As Jackie said, when we would say “long-term care,” everyone would say “long-term care insurance.” It’s like, no, we’re not necessarily talking about long-term care insurance. We’re talking about how to deal with the problem of financing and understanding how to finance long-term care. I think we do have a slide about who pays for long-term care.
Talli Sperry: This one is very interesting. I found this slide very insightful, so I’m glad you brought it up.
Jacklin Youssef: Yes. There’s a pie chart that talks about how most dollars and most payments for the cost are actually out of pocket from individuals. Under 10%, I believe 5%, is actually paid by insurance coverages. So it clearly shows how much is already paid today out of pocket versus through insurance coverages. We also recognize that while Medicare doesn’t traditionally cover long-term care, it covers a very small portion of short-term care coverage. So that really is what makes up most of the dollars that are paid for long-term care services.
Steve Weber: So it’s important when you look at this slide and you’re seeing these things, so that first one says, “Hey, what portion of people that experience paid long-term care get some of their funding from one of these sources?” And that’s where you see that Medicare is 93%. Most people in their first 100 days will get some coverage under Medicare, but it’s small and it’s not an answer for long-term care, which is why you see, in terms of dollars, that it’s not expected to be a significant contributor to those types of things.
Where the money is, is with you and me. Right? We’re paying out of our pockets. In the U.S., the funding for long-term care is generally either you paying for it or Medicaid. And in our world, we think of Medicaid usually as a failure scenario because you’re really only getting Medicaid to pay for your long-term care as a last resort.
And you’ve pretty much exhausted all your other assets if you qualify for Medicaid. So, in our world, we’re not helping people plan for Medicaid because we really see that as a failure retirement scenario in a lot of ways. But when we run scenarios with you, we try to help you understand how, say, a 95th percentile long-term care event might come into play when we’re running your scenarios. And maybe you’ll see your success rate change a little bit from “oh, I was 90% and now it’s 78%,” or something like that. But I think people get comfort in that to some extent. Maybe Kevin would know more about that than I would. But in the sense that it’s not necessarily a debilitating thing even to experience those costs.
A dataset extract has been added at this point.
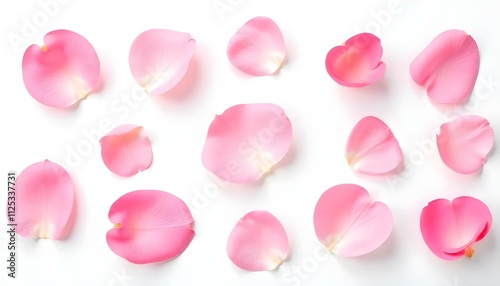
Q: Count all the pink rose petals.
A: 14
Jacklin Youssef: I think that’s one of the neat things about the health care cost estimator, that it does take the long-term care scenario into play as well. So it does help our clients to understand what the probabilities are of them running into a long-term care situation and how much that is as well as looking at how to incorporate this as part of their own individual situation.
Talli Sperry: That’s where I want to jump to Kevin to have a little bit of a conversation. We have a presubmitted question on how we plan for this uncertainty amidst all we’ve talked about, so I’d love you to cover that question and then also layer in geography. So Ellen is asking a live question about what role geography plays. So how do you help us plan, Kevin?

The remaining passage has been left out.